The Irish initially used soured milk for the acid component, which they'd usually buy from the local creamery. As times were getting more challenging financially in the Emerald Isle during the 1840s, using sour milk in this way was a brilliant strategy for repurposing something that would usually have been thrown out.
Today, however, soda bread bakers swap expired milk for buttermilk, which is purposefully cultured to yield a sour taste. Besides being less dangerous to consume, buttermilk is much easier to find.
But back in the 1840s, staving off hunger by any means necessary was the top priority. Starting in 1845, a fungus-like blight called Phytophthora infestans wiped out three-quarters of Ireland's crucial potato crop over the next several years, resulting in the catastrophe known as the Irish Potato Famine.
To avoid starvation, the Irish needed to utilize the most basic and cheapest ingredients available to the best of their ability, including the four needed to make soda bread. Therefore, residents all over Ireland took to using baking soda to make an inexpensive, filling bread they'd eat for years to come.
Even after the potato famine subsided, people continued (and continue!) to find ingenuity in the form of soda bread. In 1916, for example, someone challenged the editor of the English publication Gentleman's Magazine to bake bread using soft wheat. After numerous experiments with his baker, he created a bread using mashed potato and—you guessed it—soda ash.

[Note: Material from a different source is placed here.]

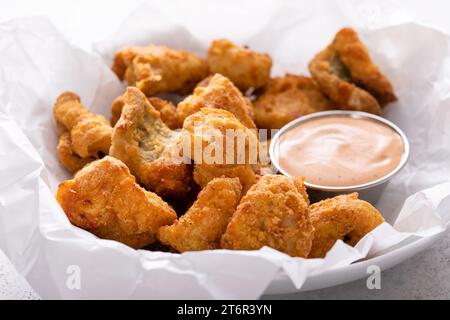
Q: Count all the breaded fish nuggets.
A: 13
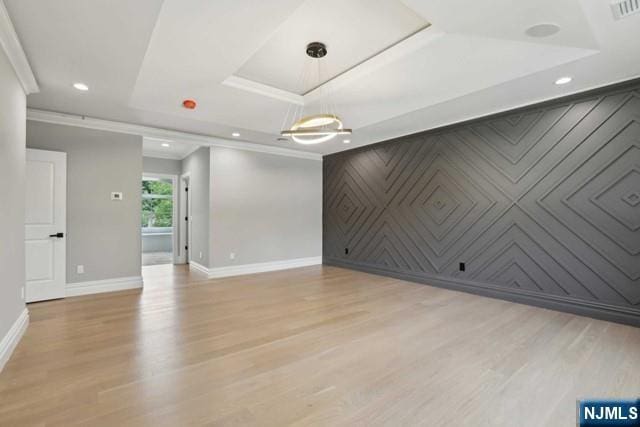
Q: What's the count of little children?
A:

Today, soda bread lives on as a ubiquitous comfort food both in Irish households and in restaurants. Perhaps soda bread's embodiment of Irish perseverance is why the Irish Diaspora in America has taken to baking it each year when they celebrate their heritage on St. Patrick's Day.
If you plan on partaking in the festivities this year, don't forget to bake yourself a loaf – and check out our bread slicer reviews to cut the perfect slice!
Soda bread isn't anything too complex – four ingredients plus heat, and even the most stubborn soft wheat leaves you with some bread. Yet there's beauty in that simplicity – for many Irish families, it became a staple food right as the potato failed, stemming off some of the blow of the Famine.
So bite in this St. Patrick's Day – you're in good company!